# Which header/ HP,perf. per dollar



## Guest (Nov 4, 2002)

Hi all, I am wanting to know which header I should go with?I know the hot shot is supposed to be the best going. Any one have exp. w/ other brands? Im want to hop up my car but I dont want to brake myself either! any suggestions or tech advise is much appreciated.............Joshua


----------



## b13nissan (May 1, 2002)

I have the hotshot...works great for me, but others had luck w/pacesetter which is a cheaper price than hotshot.


----------



## zeno (Sep 17, 2002)

IMO HS are by far superior. They aren't cheap but they are very well designed, fit perfectly, sound great, and created a very noticalbe gain. 

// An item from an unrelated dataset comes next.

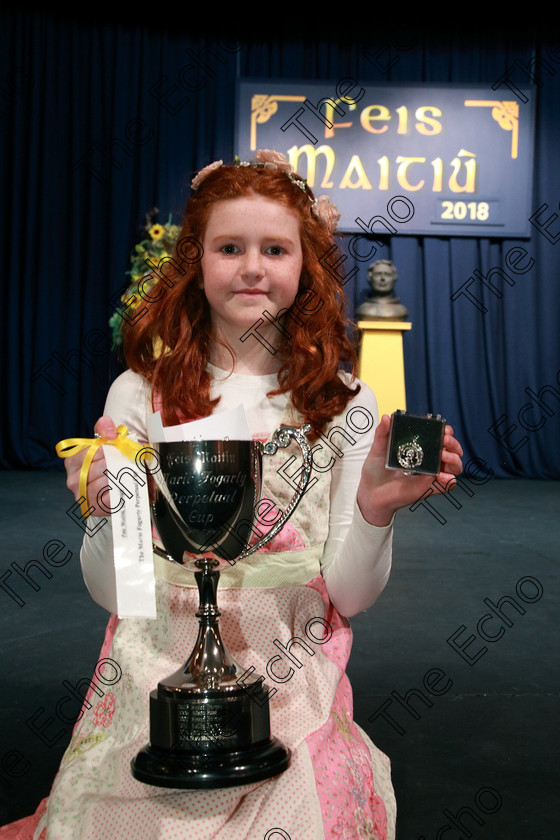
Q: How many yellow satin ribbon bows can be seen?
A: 1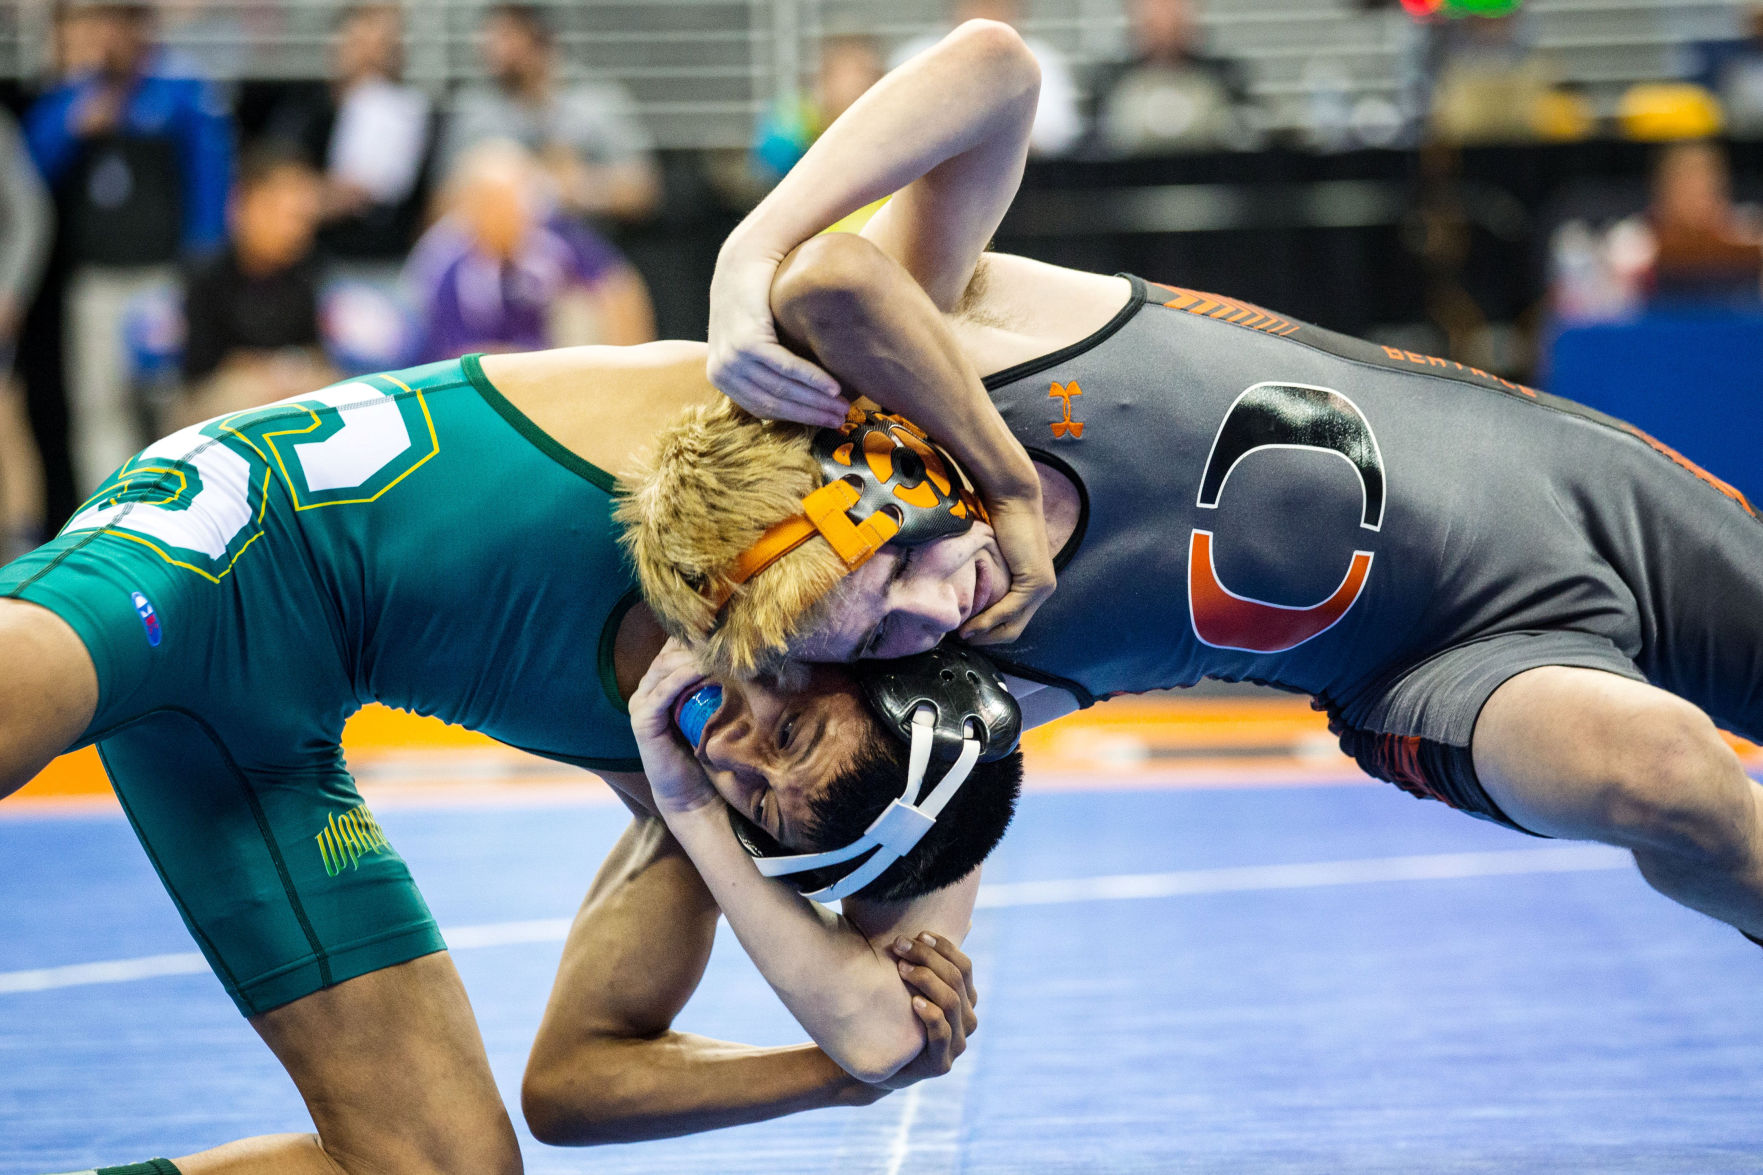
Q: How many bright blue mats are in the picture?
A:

If you want to read about the HS vs. Pacesetter debate go to the following link:

HS vs. Pacesetter


----------



## rednismo6 (Jun 27, 2002)

i've got an hotshots, and i'm happy with it, i'm recommend it to anyone, but it's what ever you want to buy.


----------



## SE-RtinMI (Nov 3, 2002)

I have a AEBS 2 piece for sale if your interested. I will have pics today if you'd like. It needs a bit of touching up but bang for buck I'd call it a great deal. The touvhing up is more or less simple stuff. Plus you can install it without dropping the cross member. I'm going turbo so I don't need it.


----------



## Guest (Nov 10, 2002)

Id like to see the pics when you get a chance.....How much?..............Joshua


----------